Your objective: The answer must reproduce the listing exactly, with every picture left out.

Source material:
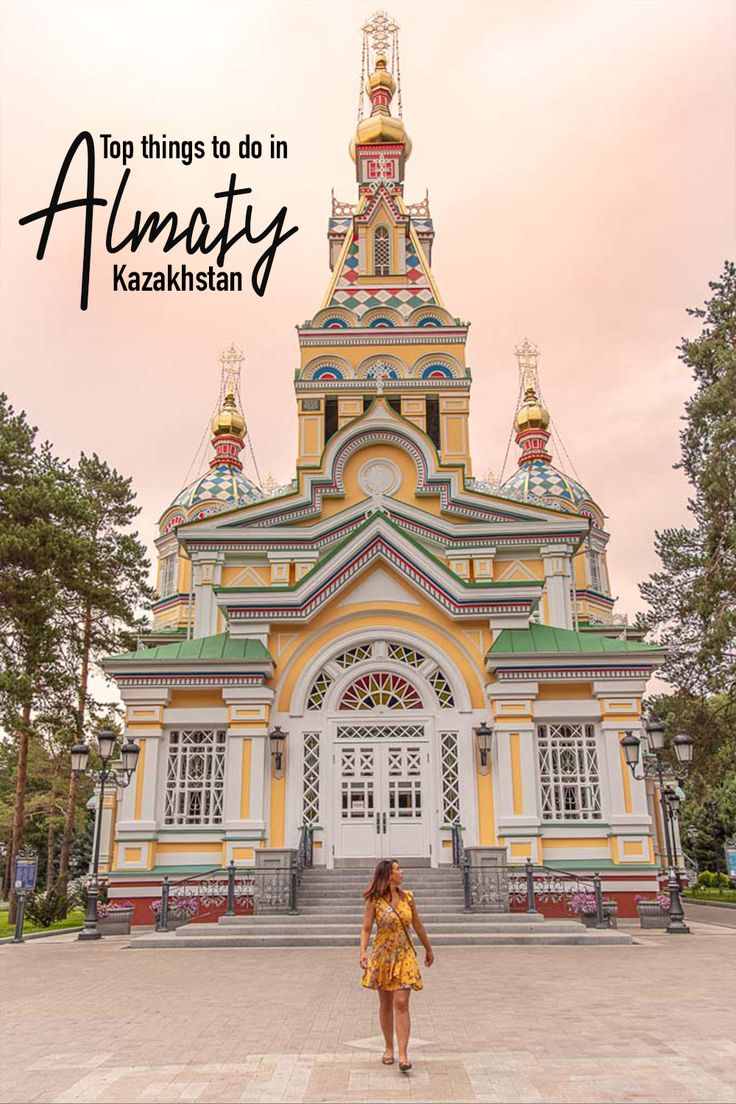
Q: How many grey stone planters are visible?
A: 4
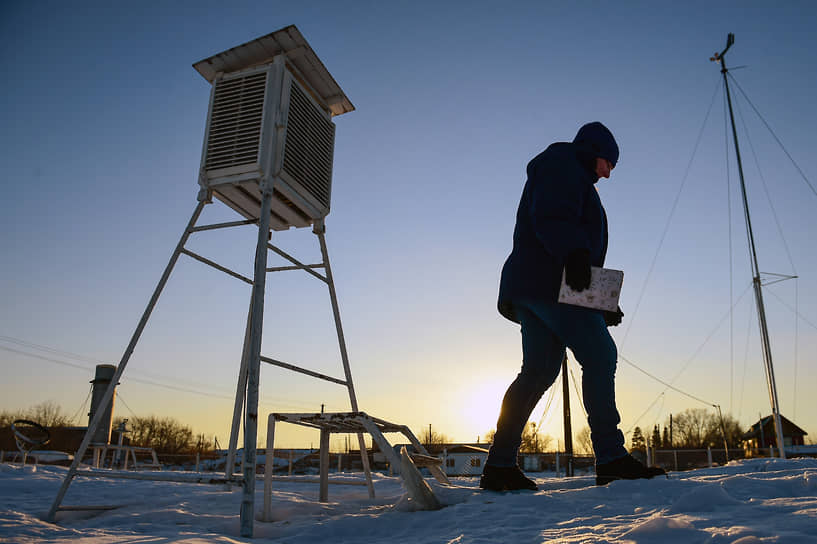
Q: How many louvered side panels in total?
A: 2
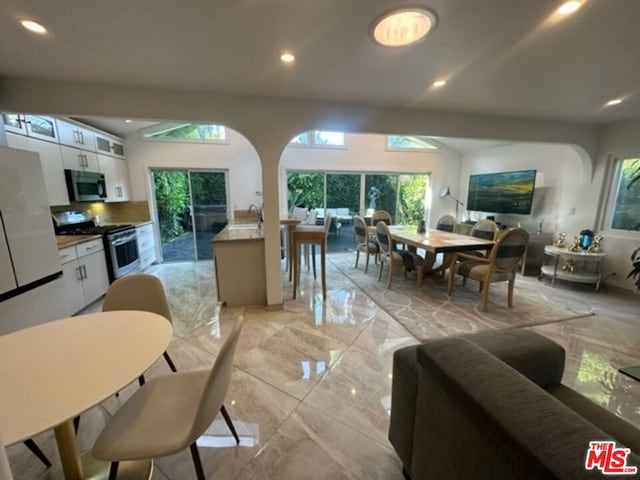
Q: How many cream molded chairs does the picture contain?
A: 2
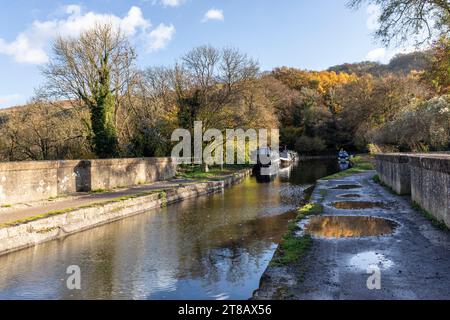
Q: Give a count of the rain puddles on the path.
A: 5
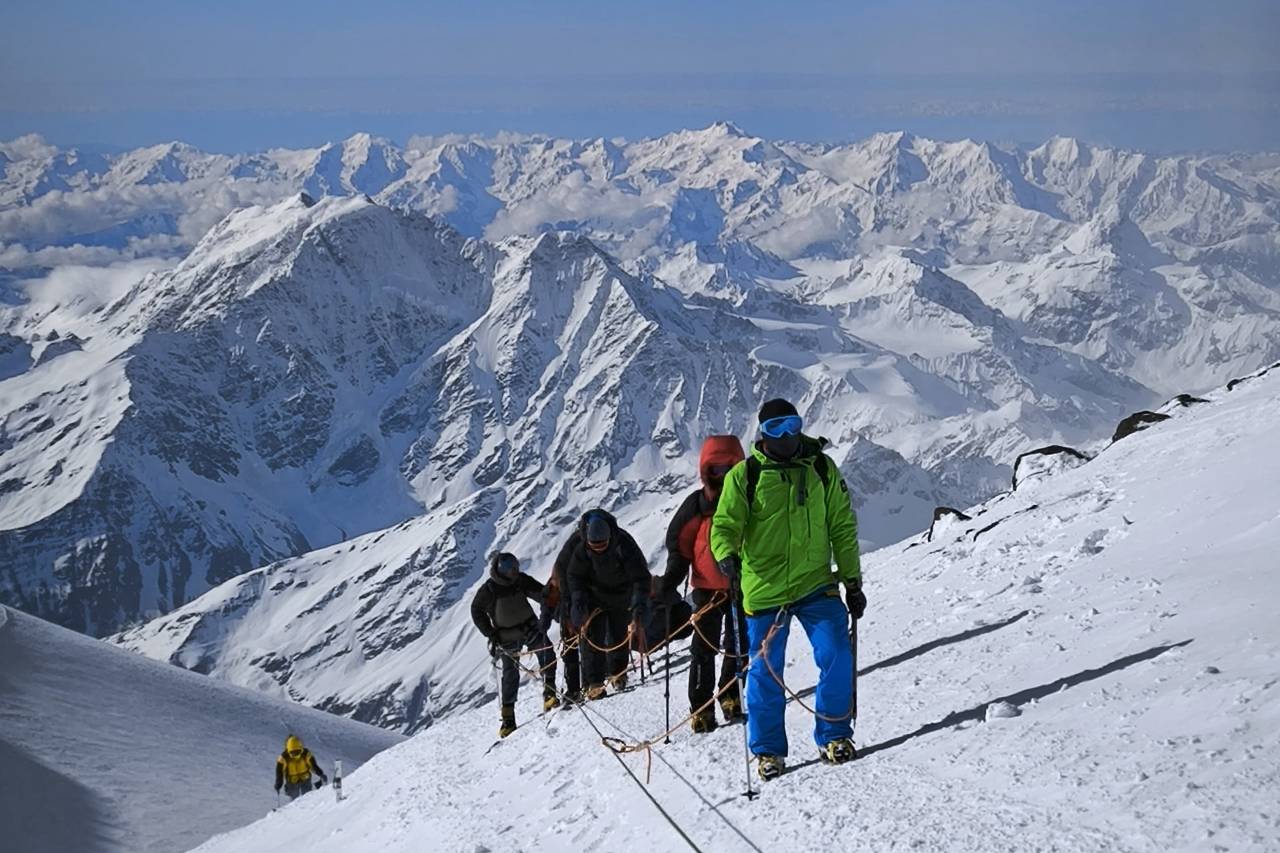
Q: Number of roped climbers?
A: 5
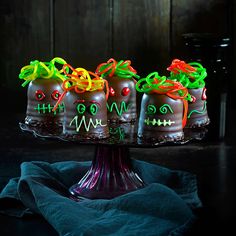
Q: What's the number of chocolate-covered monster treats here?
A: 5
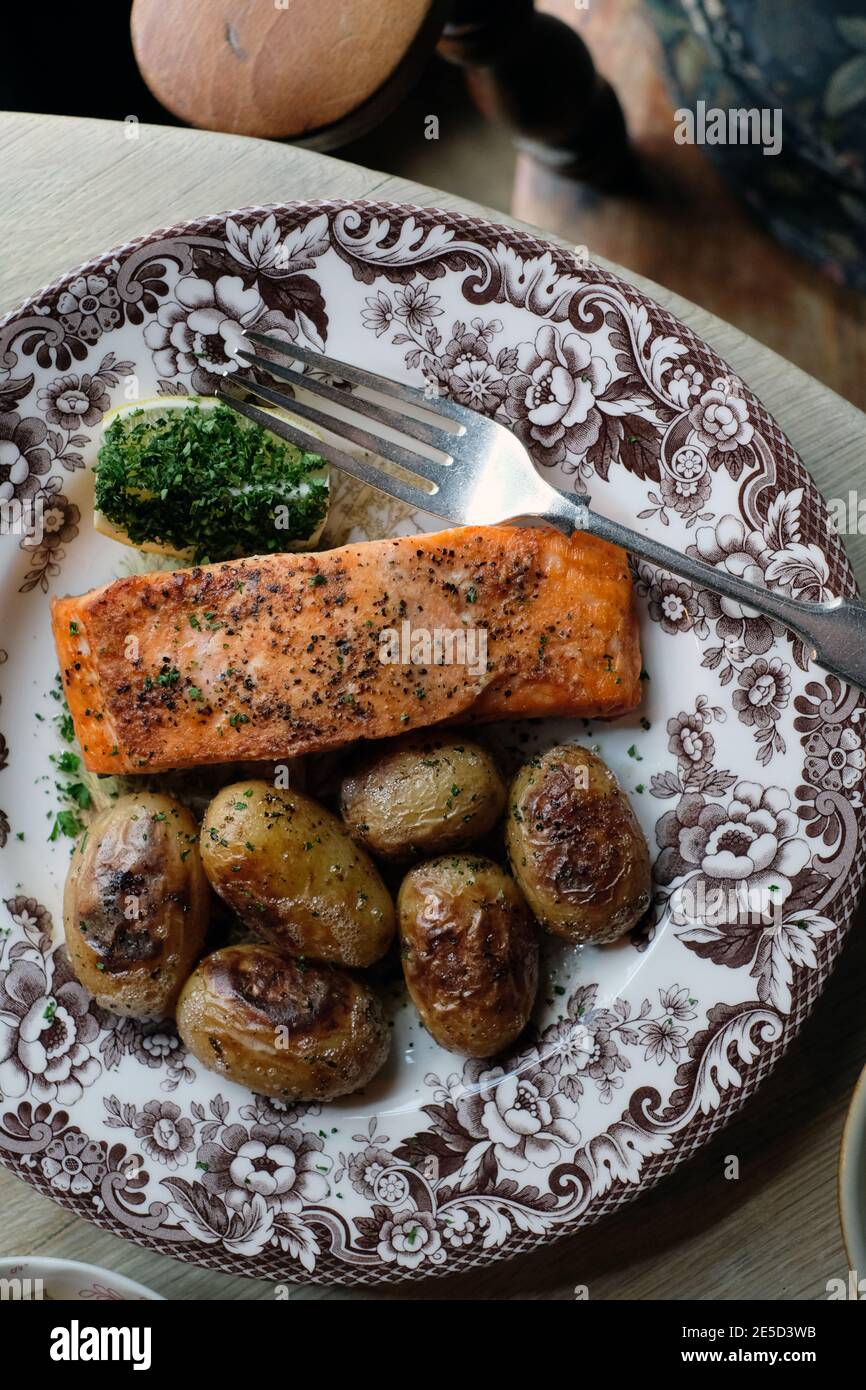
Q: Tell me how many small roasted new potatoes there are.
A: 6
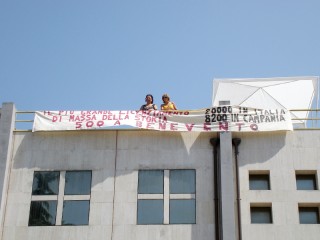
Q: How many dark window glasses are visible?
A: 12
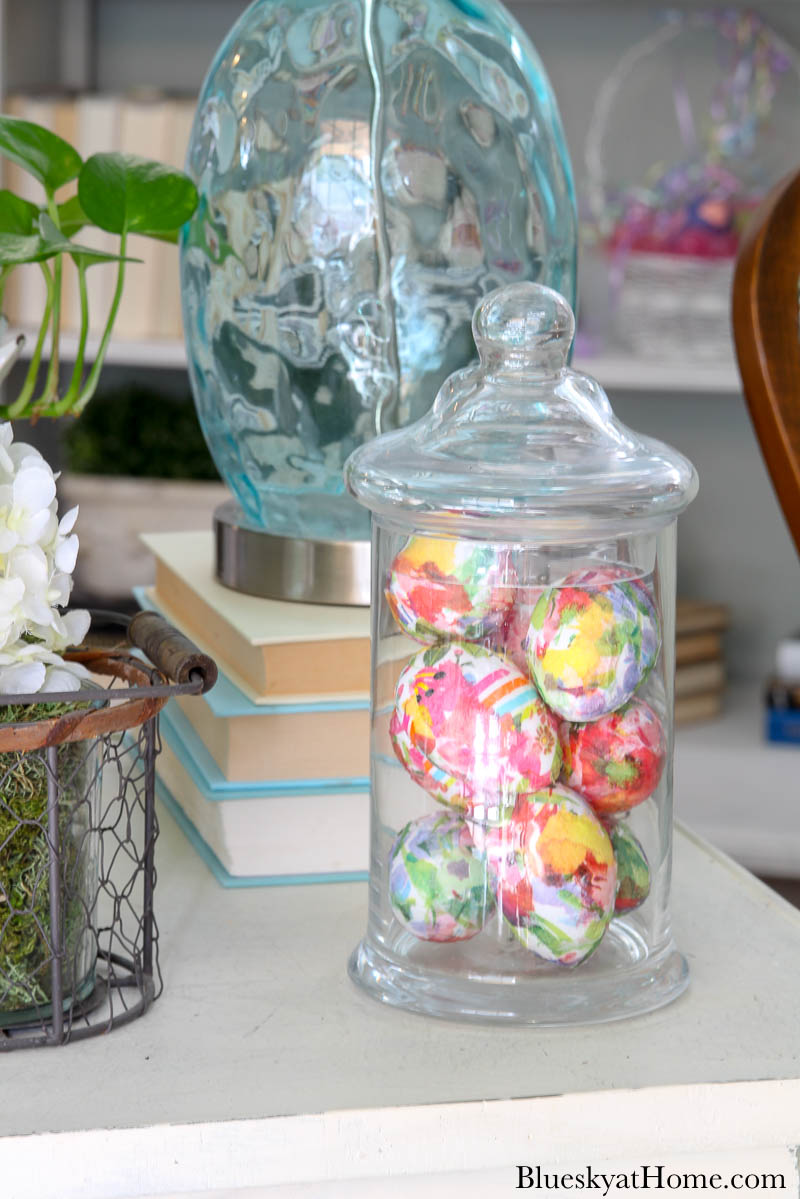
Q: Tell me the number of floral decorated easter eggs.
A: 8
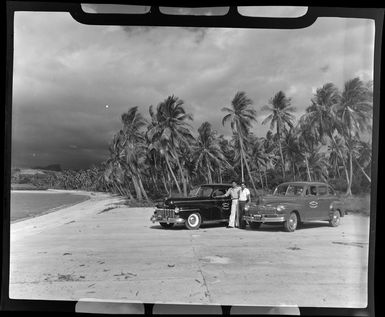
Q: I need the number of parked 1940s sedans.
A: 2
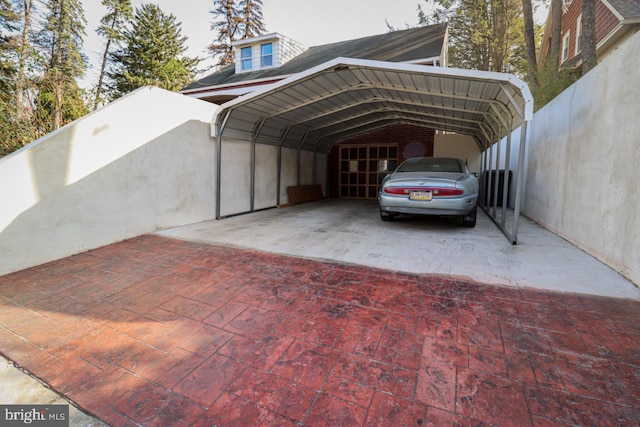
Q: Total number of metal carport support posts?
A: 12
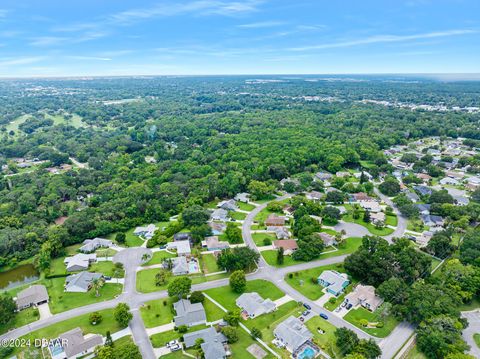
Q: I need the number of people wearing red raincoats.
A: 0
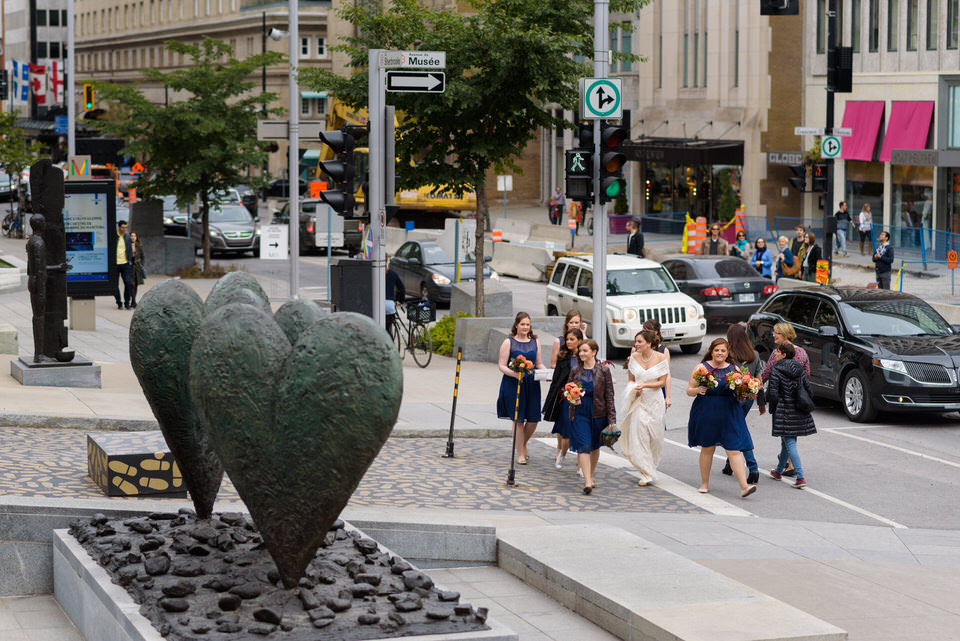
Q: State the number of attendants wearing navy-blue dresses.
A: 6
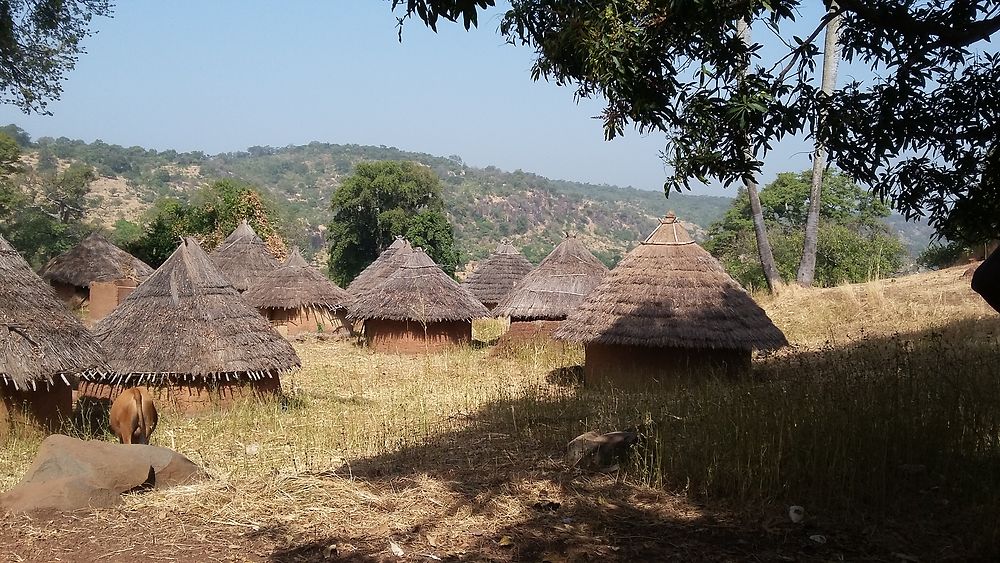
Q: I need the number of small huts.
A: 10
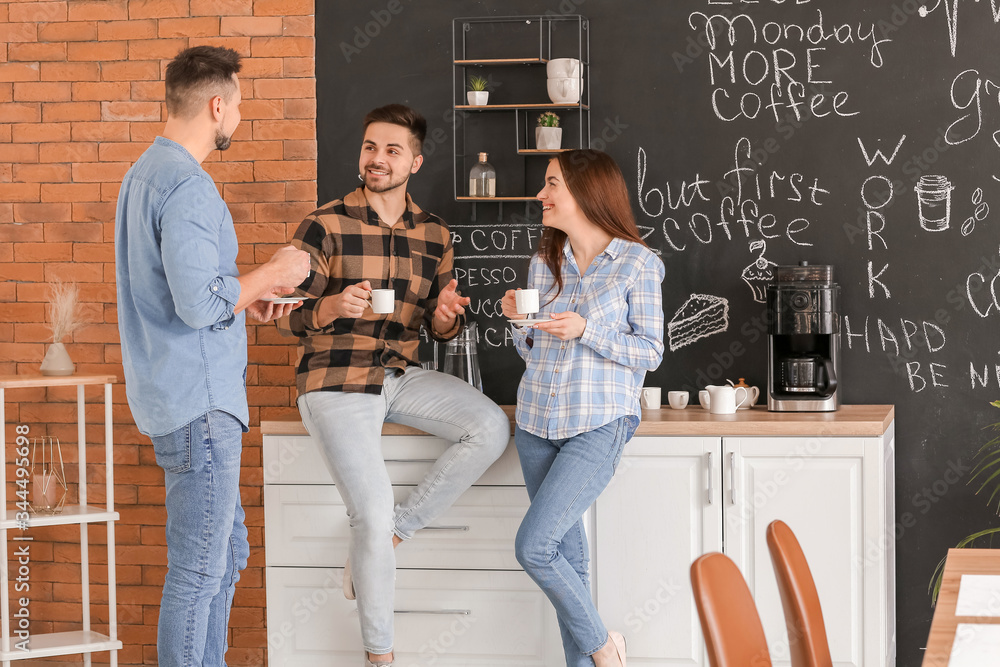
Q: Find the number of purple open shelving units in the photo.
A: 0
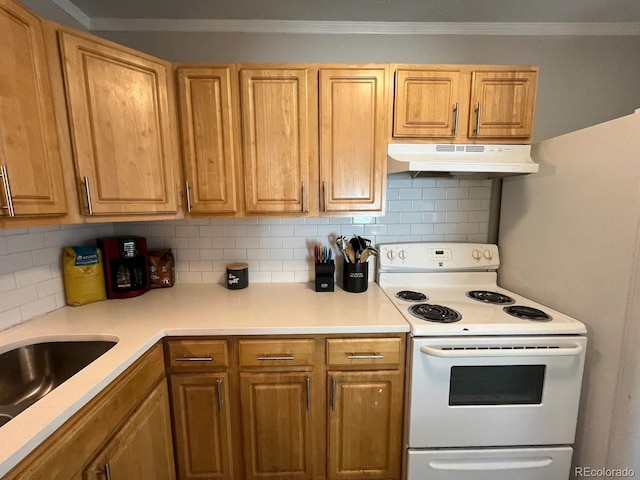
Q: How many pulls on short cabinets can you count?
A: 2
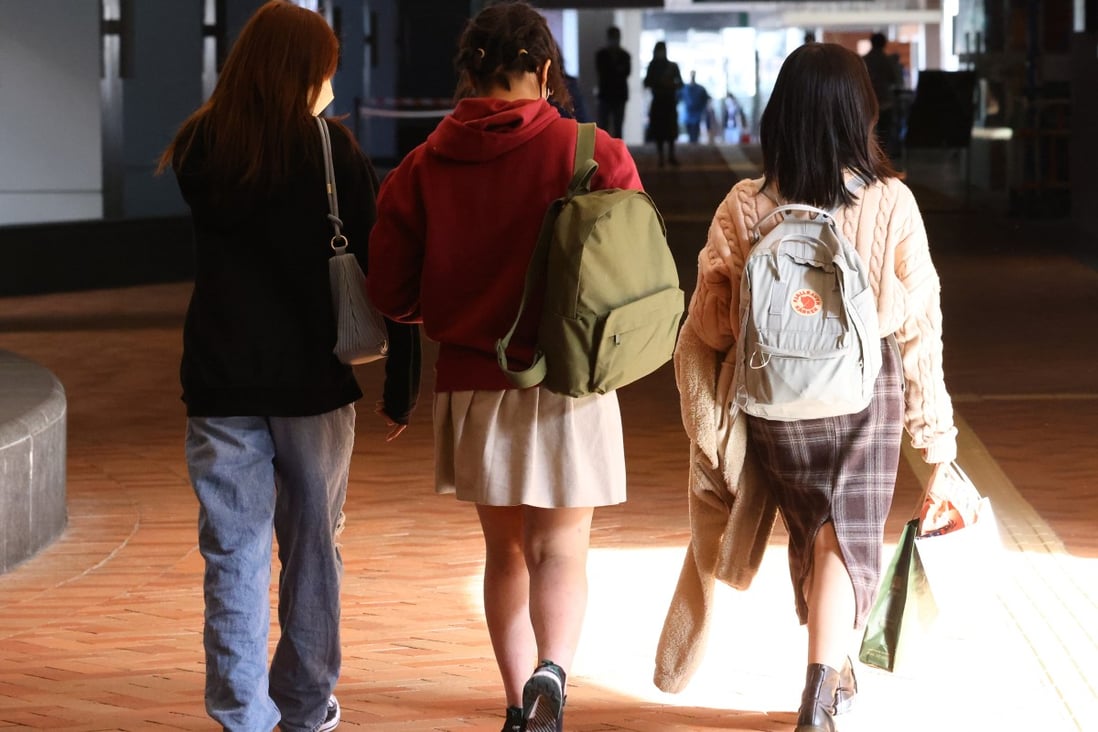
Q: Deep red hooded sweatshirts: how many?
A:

Task solution:
Q: How many grey stone planters are visible?
A: 4
Q: How many louvered side panels in total?
A: 2
Q: How many cream molded chairs does the picture contain?
A: 2
Q: Give a count of the rain puddles on the path.
A: 5
Q: Number of roped climbers?
A: 5
Q: What's the number of chocolate-covered monster treats here?
A: 5
Q: Tell me how many small roasted new potatoes there are.
A: 6
Q: How many dark window glasses are visible?
A: 12
Q: Tell me the number of floral decorated easter eggs.
A: 8
Q: I need the number of parked 1940s sedans.
A: 2
Q: Total number of metal carport support posts?
A: 12
Q: I need the number of people wearing red raincoats.
A: 0
Q: State the number of attendants wearing navy-blue dresses.
A: 6
Q: I need the number of small huts.
A: 10
Q: Find the number of purple open shelving units in the photo.
A: 0
Q: How many pulls on short cabinets can you count?
A: 2
Q: Deep red hooded sweatshirts: how many?
A:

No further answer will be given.